Sweet potatoes are one of the staple foods that I always have on hand. They pair well with almost any herb and spice, they’re healthy, they’re delicious and they’re inexpensive. Basically they rule so I use them a lot.
I’ve also been trying to pick up a couple things that aren’t in my normal weekly grocery haul to spice things up in the kitchen a bit. This week I snagged a knob of ginger and a stalk of lemongrass. Both ginger and lemongrass are great in stir fries, marinades, and soups.
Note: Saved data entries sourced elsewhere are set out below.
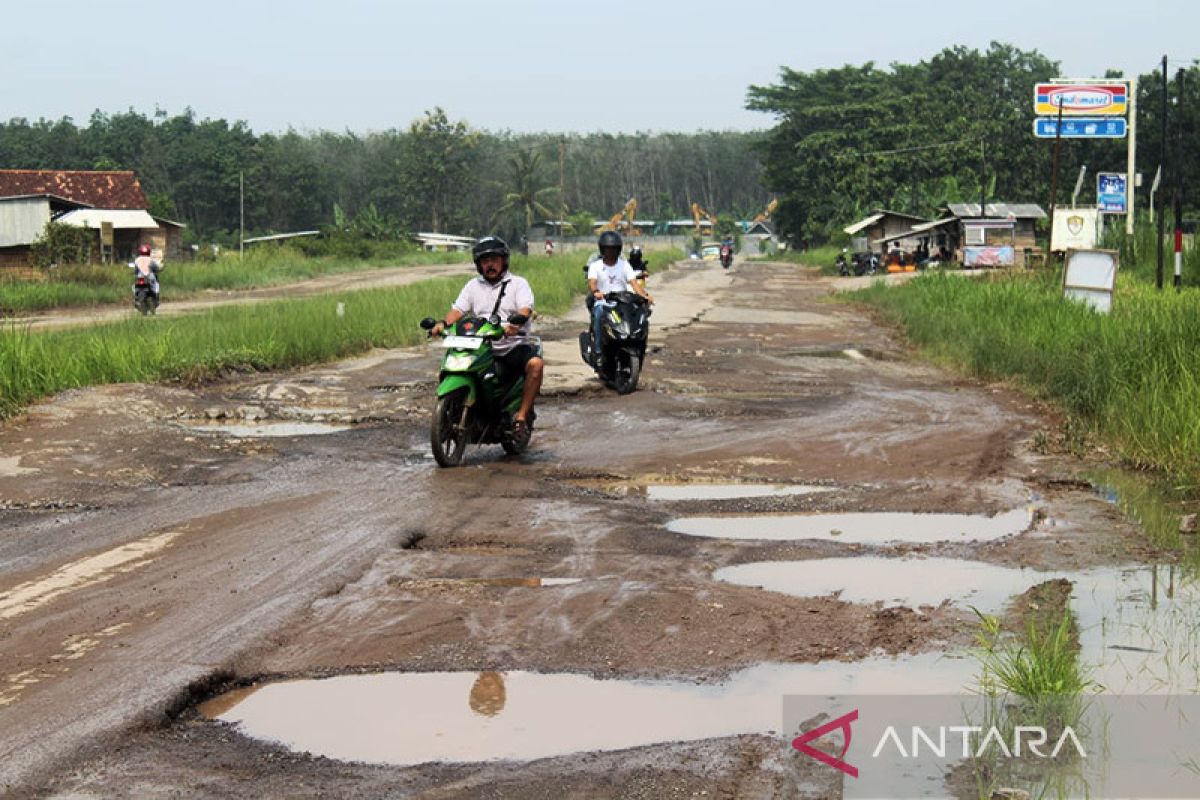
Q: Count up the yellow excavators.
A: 3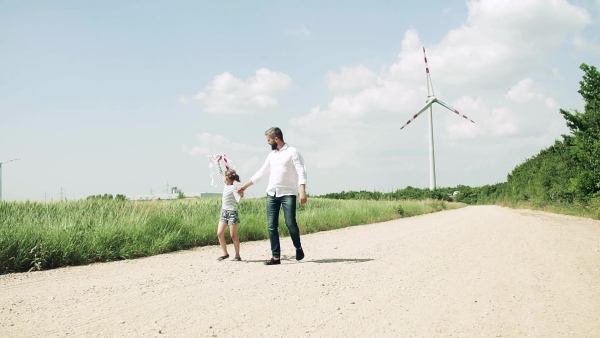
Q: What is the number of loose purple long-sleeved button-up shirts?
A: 0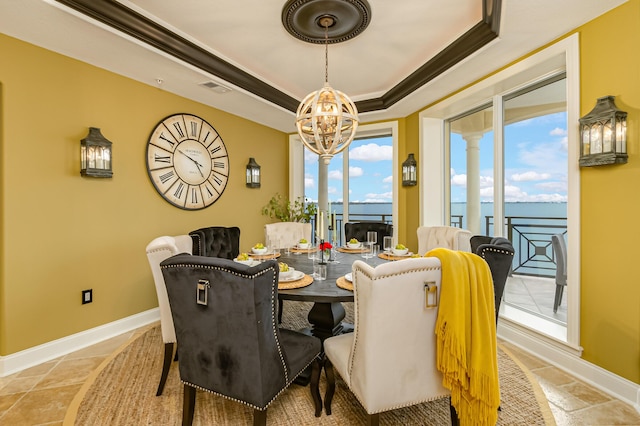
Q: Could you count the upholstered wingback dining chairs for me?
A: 8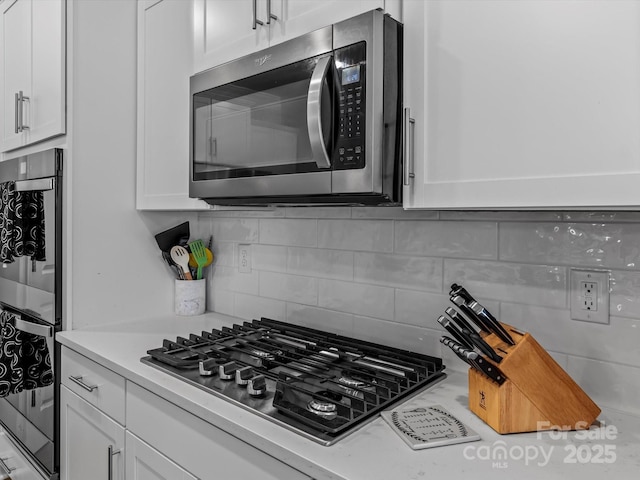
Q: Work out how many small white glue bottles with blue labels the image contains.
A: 0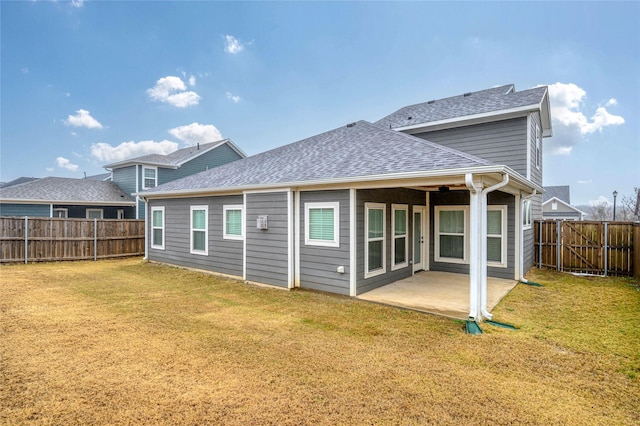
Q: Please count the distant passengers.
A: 0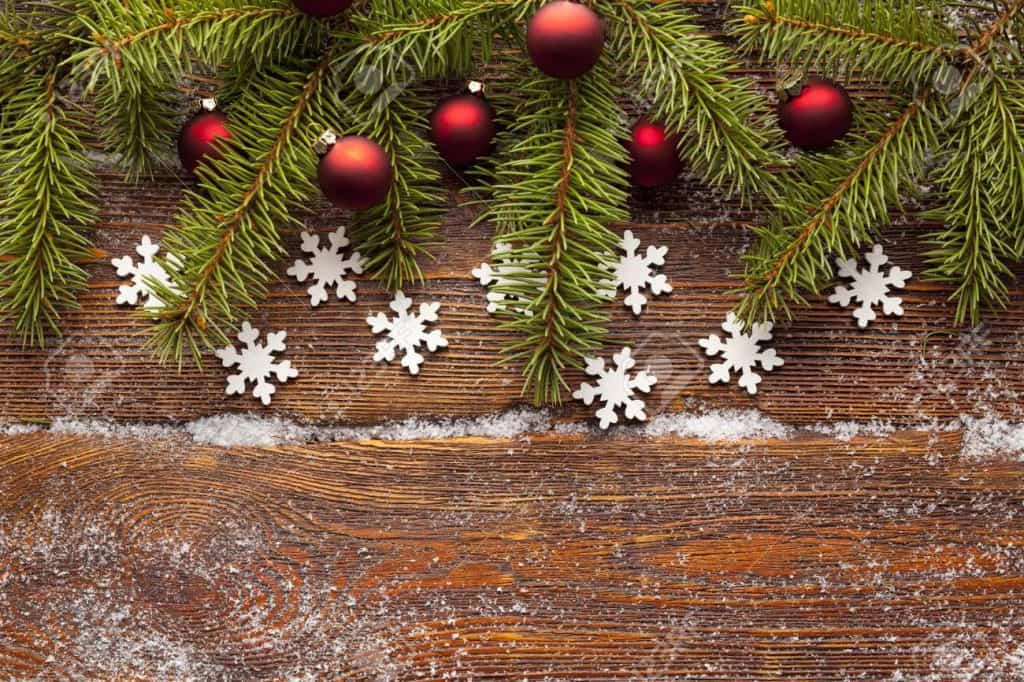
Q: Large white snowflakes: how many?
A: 9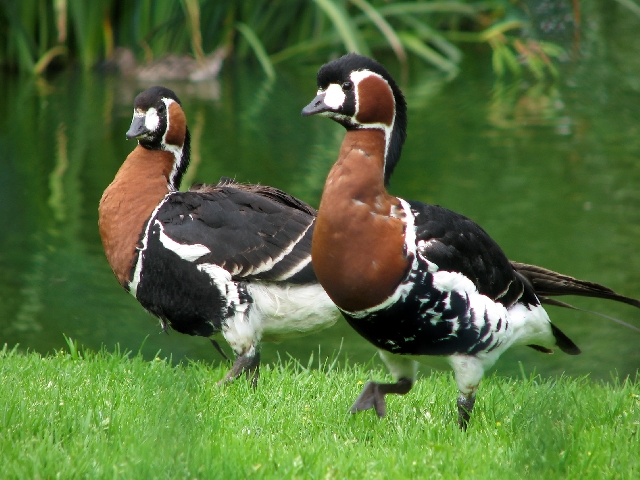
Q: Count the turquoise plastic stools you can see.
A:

They are a great way to flavor broth for a noodle soup, or in this case, the most delightful combination of flavors to balance the sweetness of sweet potato in a smooth and creamy blended soup.
If you’ve never worked with lemongrass before, definitely give it a go. Its brightness balances out sweet potato and complements the spicy ginger. Its also surprisingly simple to use. I just took a 7-8 inch stalk of lemon grass, cut it in thirds, took the back of my knife a hit the lemongrass with it to release the flavor a bit, and tossed it in the pot. If you have trouble finding fresh lemongrass, I’ve seen cut stalks of it in the Asian food aisle in little jars. Feel free to use a few pieces of that but be sure the pieces are big enough that you’ll be able to find them to take them out when it comes time to blend the soup.
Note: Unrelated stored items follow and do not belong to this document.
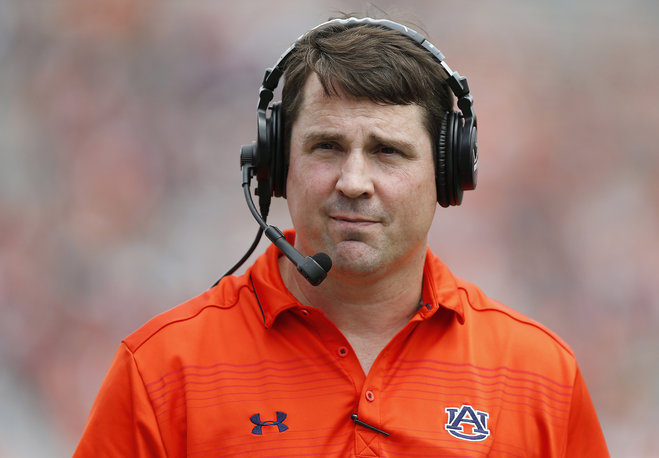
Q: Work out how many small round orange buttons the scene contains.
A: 3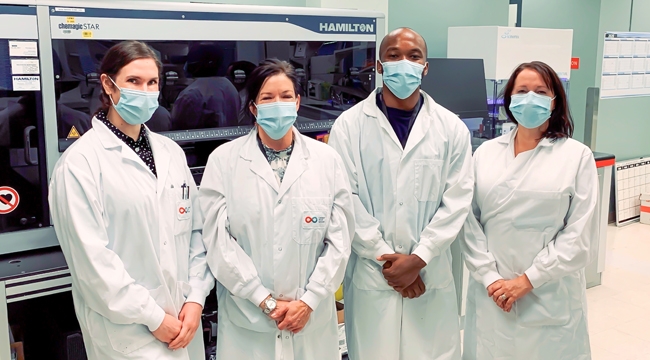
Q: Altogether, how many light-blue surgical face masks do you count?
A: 4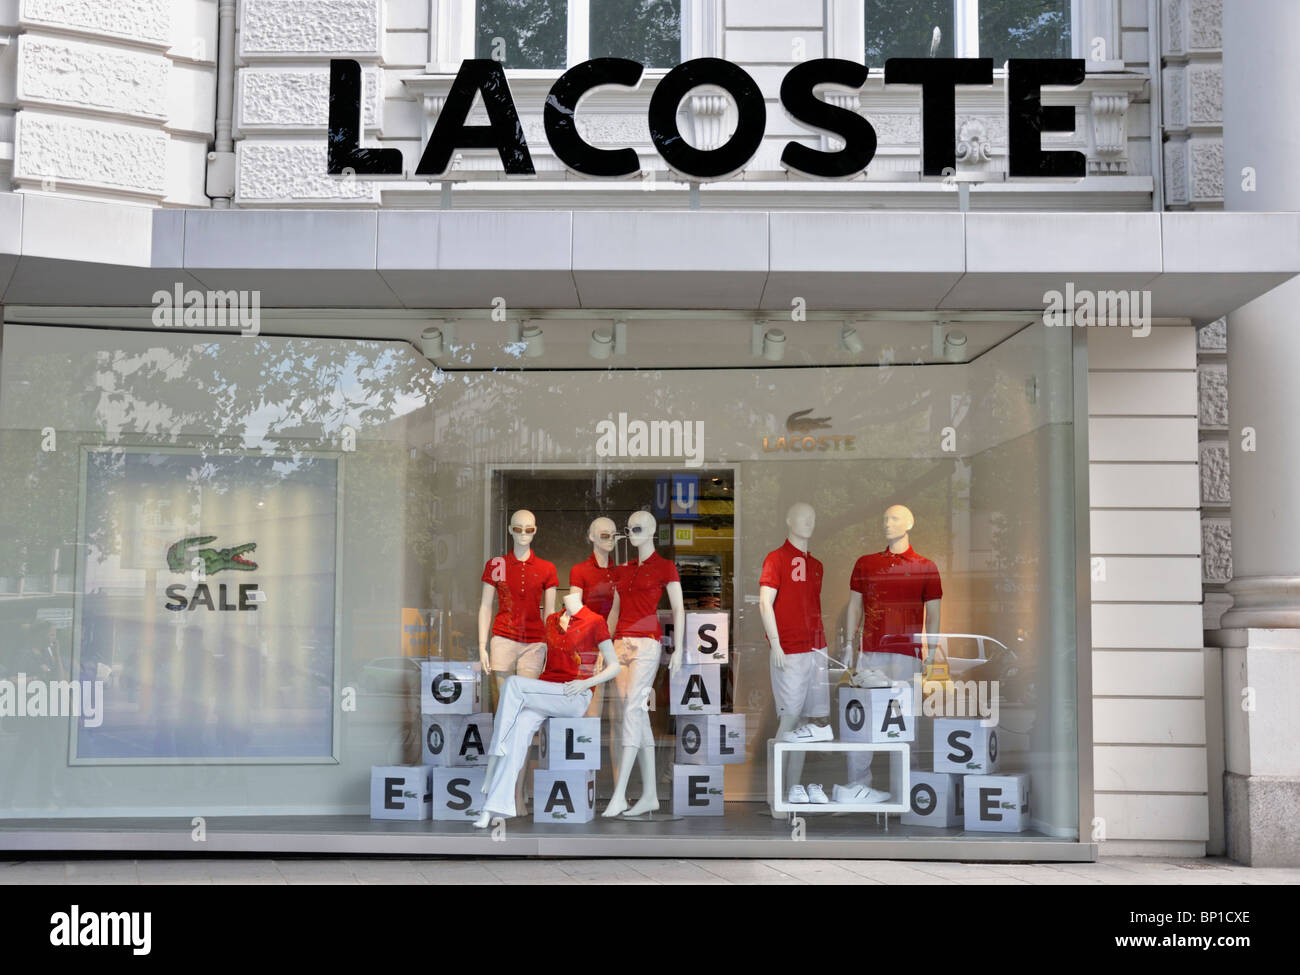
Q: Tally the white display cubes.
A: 14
I topped these soups with a massaged kale salad dressed with a hint of lime and agave, to tie the whole soup together. Since kale is really sturdy, it keeps its integrity even while sitting atop a warm bowl of soup. I recommend making the kale salad first, so the dressing has time to soften the kale leaves a bit before serving.
Massaged Kale Salad
2 Cups Kale, sliced into 1/4″ thin strips
1/2 Tbsp Lime Juice
3/4 tsp agave
Pinch of Salt and Pepper
Combine all ingredients in a medium bowl. Using your hands, massage the dressing into the kale. Don’t be afraid to really get in there. You want the kale to start to break down a bit. It will decrease in volume by about half. Put in the refrigerator until ready to serve.
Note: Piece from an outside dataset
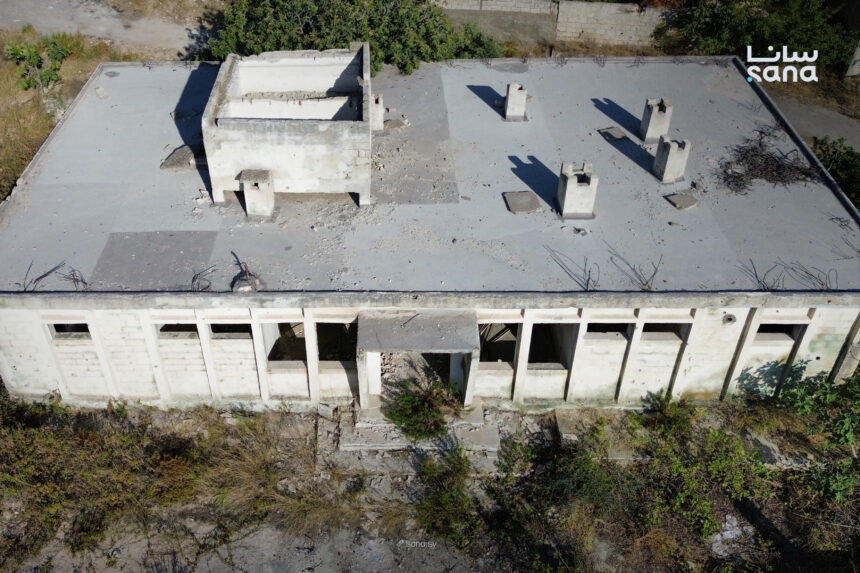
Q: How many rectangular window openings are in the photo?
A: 10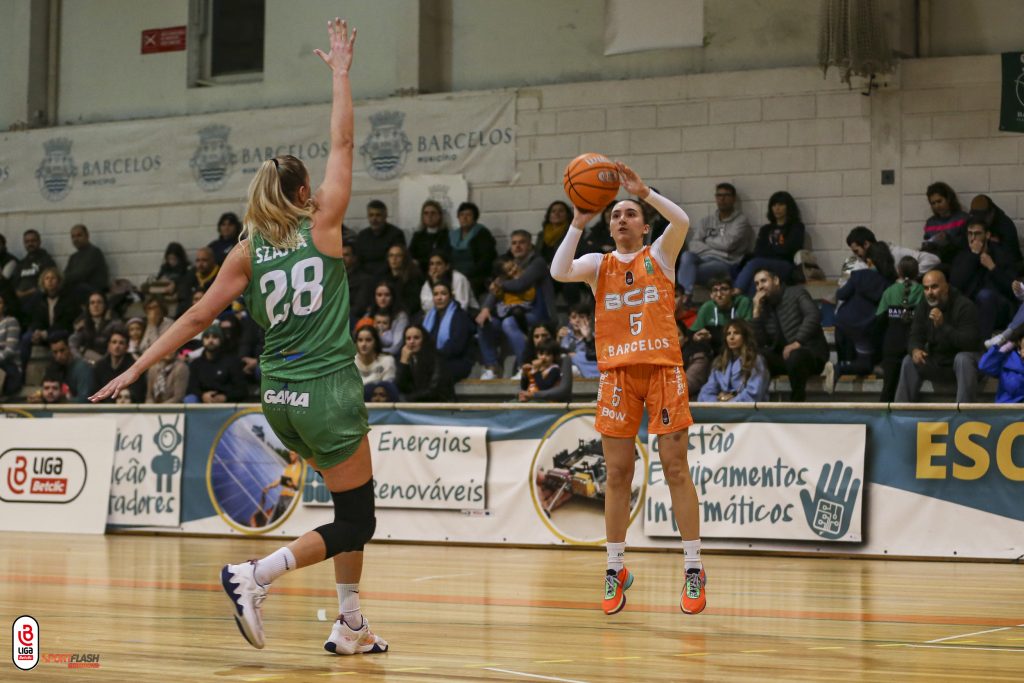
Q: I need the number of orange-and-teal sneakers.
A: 2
Ginger & Lemongrass Sweet Potato Soup
2 Cups Diced Onion (1 medium onion)
1 Cup Diced Carrot
1 Tbsp Minced Garlic (2 large cloves)
1 tsp grated (or minced) fresh ginger
1 Stalk Lemongrass, Cut into 2-3″ sections, hit with the back of a knife to release the flavor
4 Cups Diced Sweet Potato
2 1/2 Cups Vegetable Stock
1- 15oz Can of Light Coconut Milk
Salt and Black Pepper
In a medium pot or dutch oven over medium heat, combine onion and carrot and 1/4 tsp salt. Cook stirring occasionally for about 3 minutes or until the onions start to soften. Add in garlic and ginger and cook for 1 more minute. Add in lemongrass, sweet potato, vegetable stock and coconut milk. Bring mixture to a simmer and cook uncovered for about 15-20 minutes or until the sweet potato is completely soft and cooked through. Remove the lemon grass stalk pieces. Using an immersion blender, blend the soup smooth. If you don’t have an immersion blender, blend the soup in two batches in your blender- but be really careful blending hot things! Taste your soup and season to taste with salt and pepper. Pour into bowls, and top with the massaged kale salad.
Let me know how this recipe worked for you!